The details relating to the Pirelli dividends do not matter for present purposes, although they are explained in paragraph 13 of the Park J judgment. In summary, on two dates in May and/or July 1997 (the Park J judgment appears to give inconsistent dates) Pirelli General paid dividends to Pirelli UK which attracted ACT of £2,975,000, the whole of which was later set off against Pirelli General’s MCT, and corresponding dividends were then paid by Pirelli UK to Pirelli Netherlands/Italy. When making those two onward payments, Pirelli UK did not have to pay ACT, because its liability for that was franked by the tax credit it had received from Pirelli General. Apart from this, on 19 occasions between May 1995 and March 1999 Pirelli UK paid dividends to Pirelli Netherlands/Italy which attracted ACT of £20,220,000, of which £15,180,000 was later set off against the MCT liability of either Pirelli UK or its UK subsidiaries. £5,040,000 of ACT was not so set off and so represented an additional tax cost of unutilised ACT. Upon the payment of the dividends, Pirelli Netherlands/Italy received tax credits under the applicable DTAs (see paragraph 18 above for the calculation). Pirelli UK makes claims for compensation in respect of the ACT it paid on the 19 dividends, and Pirelli General claims compensation on the ACT paid by it on the two dividends it paid to Pirelli UK in May 1997. HMRC have accepted that if in principle Pirelli UK is entitled to succeed against them, so is Pirelli General.
The Hoechst decision
I should say a little about this. The first issue was whether it was contrary to (inter alia) what is now article 43 (freedom of establishment) of the EC Treaty to require a UK resident subsidiary of a non-UK resident parents to pay ACT on dividends paid to the parent when a UK resident subsidiary with a UK resident parent could make a group election under section 247 enabling the subsidiary to avoid paying ACT in a like situation. In paragraphs 43 and 44 of its judgment, the ECJ identified this apparently discriminatory treatment and the cash flow advantage that it gave a subsidiary and parent both resident in the UK. The UK Government argued that section 247 was objectively justified because its primary purpose was to shift the obligation to pay ACT from the subsidiary to the parent; and as a non-resident parent would never be obliged to pay ACT (which was only payable in respect of distributions by UK resident companies) there was no relevant discrimination. The ECJ rejected that argument. It disagreed that ACT was a tax in its own right, but regarded it as the payment of corporation tax in advance. The effect, therefore, of allowing a subsidiary and parent comprising a UK group to make a group income election was simply to enable the subsidiary to pay all its corporation tax on the due date for the payment of its MCT. The election did not allow the subsidiary to avoid any tax on its profits distributed by dividend. A UK subsidiary of an overseas parent was liable for MCT in respect of its profits distributed by dividend in the same way as was a like subsidiary of a UK parent:
“54. Consequently, to afford resident subsidiaries of non-resident companies the possibility of making a group income election would do no more than allow them to retain the sums which would otherwise be payable by way of advance corporation tax until such time as mainstream corporation tax falls due. They would thus enjoy the same cash flow advantage as resident subsidiaries of resident parent companies, there being no difference – assuming equal bases of assessment – between the amounts of mainstream corporation tax for which the two types of subsidiary are liable in respect of the same accounting period.”
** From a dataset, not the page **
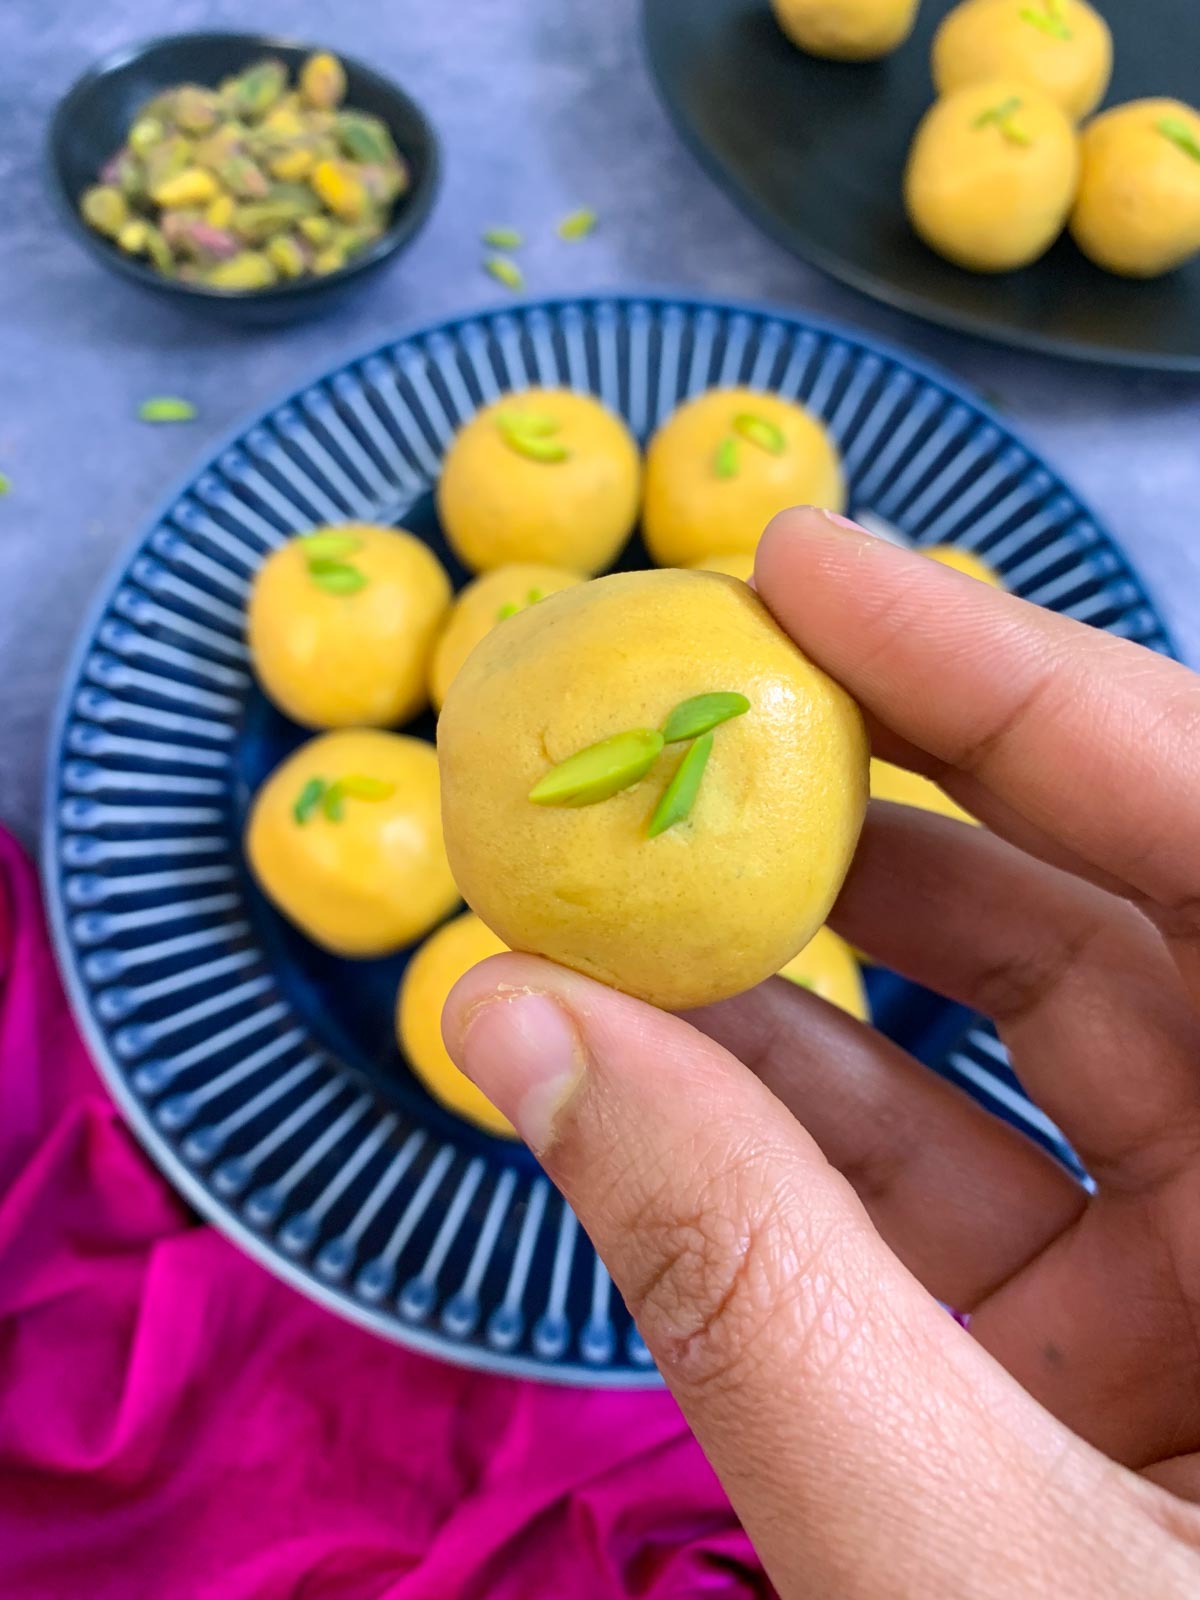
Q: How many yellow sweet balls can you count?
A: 15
The second issue raised in Hoechst was whether, assuming the UK partial imputation system breached (inter alia) article 43 of the EC Treaty, the claimants were entitled to recover interest in respect of ACT which was paid and then utilised by being set off against MCT. The ECJ answered this in paragraph 96:
“The answer to the second question referred must therefore be: where a subsidiary resident in one member state has been obliged to pay advance corporation tax in respect of dividends paid to its parent company having its seat in another member state even though, in similar circumstances, the subsidiaries of parent companies resident in the first member state were entitled to opt for a taxation regime that allowed them to avoid that obligation, article 52 [now 43] of the Treaty requires that resident subsidiaries and their non-resident parent companies should have an effective legal remedy in order to obtain reimbursement or reparation of the financial loss which they have sustained and from which the authorities of the member state concerned have benefited as a result of the advanced payment of tax by the subsidiaries. The mere fact that the sole object of such an action is the payment of interest equivalent to the financial loss suffered as a result of the loss of use of the sums paid prematurely does not constitute a ground for dismissing such an action. While, in the absence of Community rules, it is for the domestic legal system of the member state concerned to lay down the detailed procedural rules governing such actions, including ancillary questions such as the payment of interest, those rules must not render practically impossible or excessively difficult the exercise of rights conferred by Community law.”
The issues in the present case
I set out at the beginning of this judgment the questions remitted by the House of Lords to the Chancery Division. In what follows I shall, for simplicity, treat the only claims made as those by Pirelli UK – there is no need to refer separately to Pirelli General’s claims. The first remitted question was described as the “unresolved factual question” of whether, had a group income election been available to Pirelli, the group would (i) have exercised it and so enabled Pirelli UK to pay dividends to Pirelli Netherlands/Italy free of ACT; or (ii) have chosen not to exercise it, have therefore elected to pay the ACT which Pirelli UK in fact paid and so enabled Pirelli Netherlands/Italy to enjoy the benefit of the DTA tax credits they in fact received.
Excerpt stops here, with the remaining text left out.